One thing that has stuck out to me is your ability to distill the complex world of international affairs to a palatable level. You won’t come across the words liberalism, realism, or constructivism too often in your pieces. Is that something that comes naturally or something you find yourself working at?

I work at it, very much so. I feel that if a person in my position leaves the readers believing that the world is very complicated place, you’ve basically failed. They know the world is complicated and they’re coming to you to help simplify it. Not simplify in the dumbing down sense, but simplify in the sense of, “tell me what it means. Give me a bottom line. Tell me—out of all this “blooming, buzzing confusion” as William James called it—where is the signal, where is the noise?”

That’s your job. Once you find that, don’t try to show off. Don’t try to name drop or show what books you read. And I think I was helped by having a great mentor in Sam Huntington. Huntington was very good at this, whether you agreed with him or not on any particular issue. He was a great clarifier, and it taught me that your purpose is not to tell people the world is complicated. Your purpose is to try and simplify it for them.

Finally, speaking of awards, you recently returned the Anti-Defamation League’s (ADL) Hubert Humphrey Award for First Amendment Freedoms over their stance regarding the Park51 Islamic center. We know why you returned it but at what moment did you decide to do so, and have you heard from any previous recipients of the award? Has Abe Foxman, the director of the ADL, contacted you personally yet?

Foxman has not contacted me yet. We, on the show (GPS), have invited him to come on. It hasn’t happened yet. I can’t tell you if it’s a conscious decision on his part or a scheduling issue but I’d be delighted to have him. I don’t view this as some kind of boycotting of the ADL.

I think the ADL does good work. I think that they made a very bad, serious mistake here. I hope that in doing this it would signal to them they might want to rethink where they were going and where they were putting their name and prestige and reconsider.

I thought about it. Honestly, I was writing my column about the mosque controversy. I was writing a column stating my views in favor of freedom of religion and of the exercise of freedom of religion, which means the ability to not just say they have the right but to [let them] use that ability, to exercise that right. And then I looked up from my desk at Newsweek and across the office on the book case was the ADL award. And it says, right there on it, Hubert Humphrey First Amendment Freedoms award. And the irony just struck me, the travesty of them having given a First Amendment Freedom award while backing away from a defense of the First Amendment in this case.

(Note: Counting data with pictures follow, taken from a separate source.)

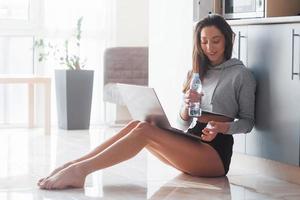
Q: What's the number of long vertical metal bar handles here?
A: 2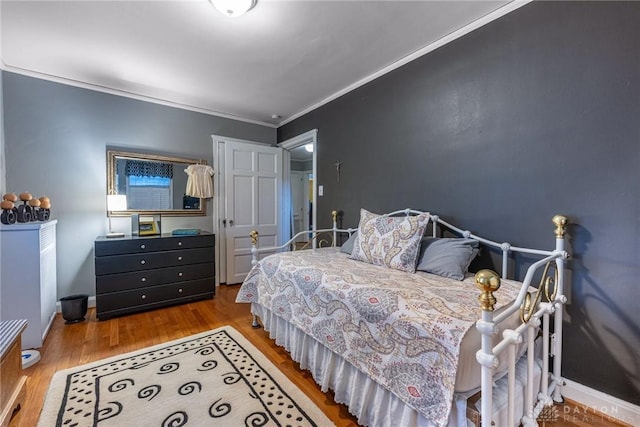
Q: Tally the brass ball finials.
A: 4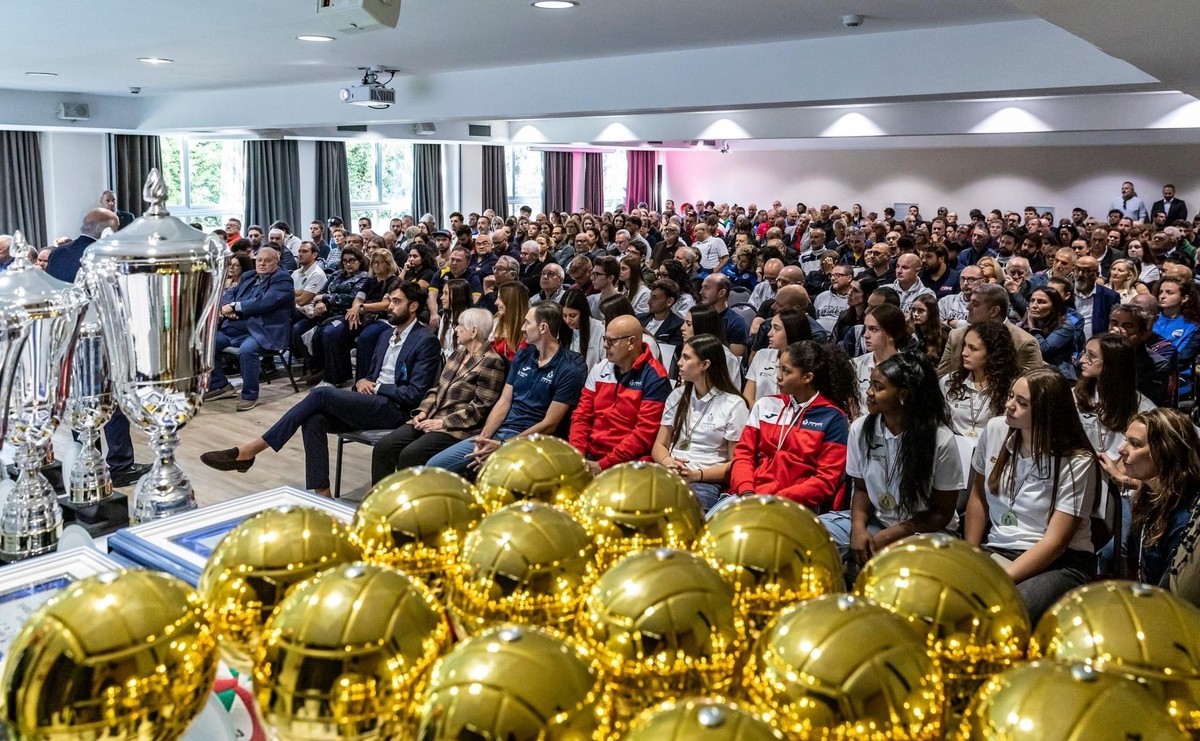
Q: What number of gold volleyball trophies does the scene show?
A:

And it reminded me that the ADL, in its founding, is really about the defense of the First Amendment and, as the name suggests, against defamation. Against ridicule they say. And this position they had taken on this center was just antithetical to all that. And I thought that in good conscience I shouldn’t keep the award and I shouldn’t keep the money either ($10,000). And so I’ve given back the award and written them a check. And now I’m just waiting for them to cash the check. Otherwise it would be an empty gesture.